(Stored data entries)
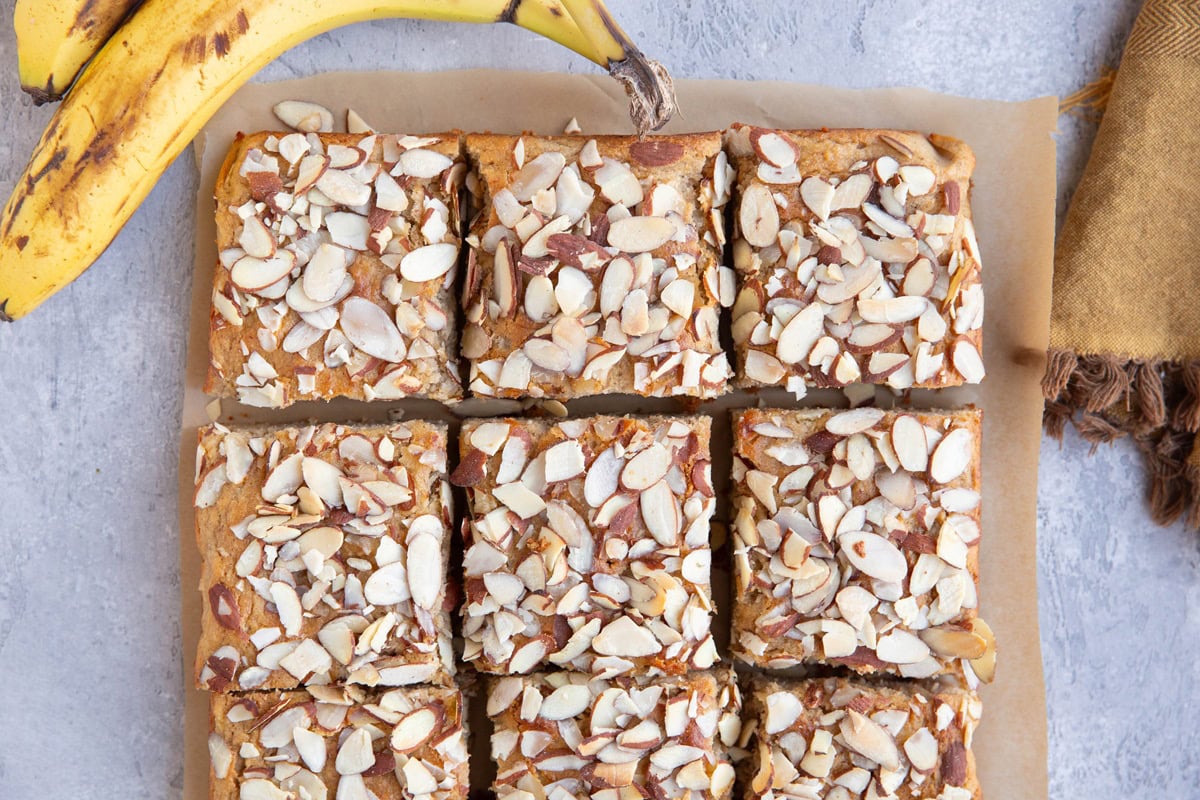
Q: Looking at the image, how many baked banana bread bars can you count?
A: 9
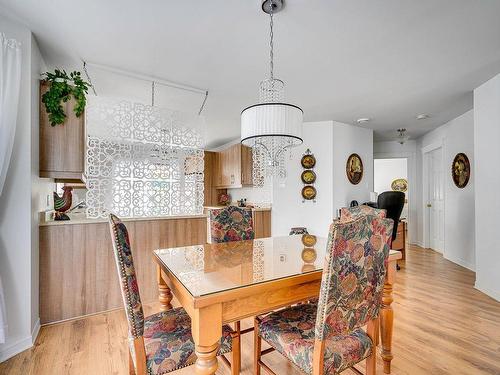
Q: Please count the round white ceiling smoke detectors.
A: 2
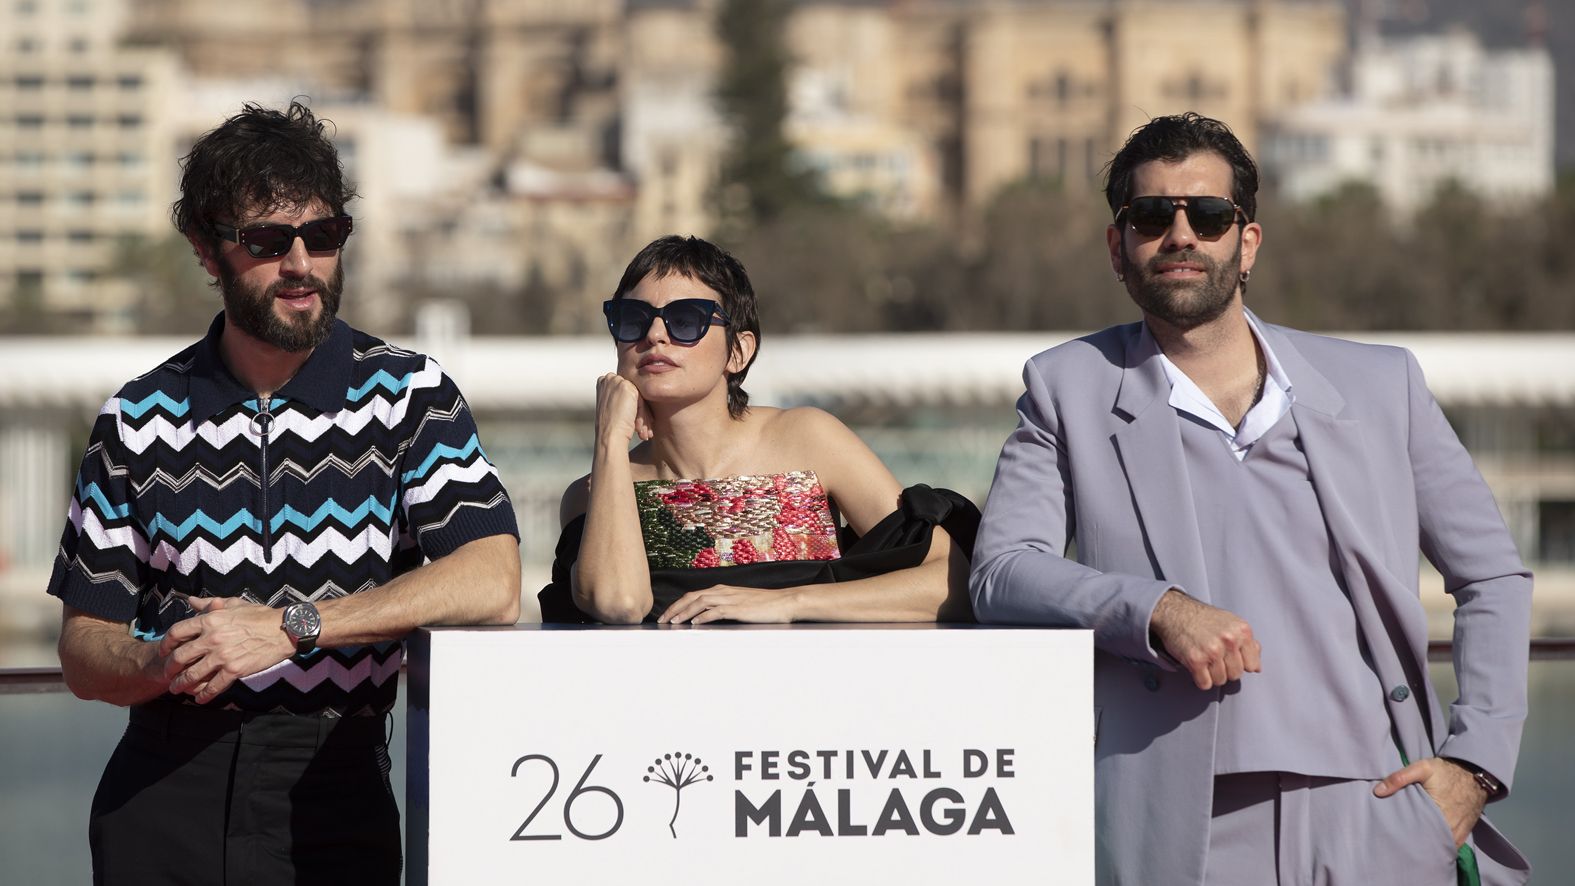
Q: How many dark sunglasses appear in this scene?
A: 3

» **THE TASK**: Your answer should reproduce every line of the data verbatim and include no images.

» **COMPLETED TASK**:
Q: Looking at the image, how many baked banana bread bars can you count?
A: 9
Q: Please count the round white ceiling smoke detectors.
A: 2
Q: How many dark sunglasses appear in this scene?
A: 3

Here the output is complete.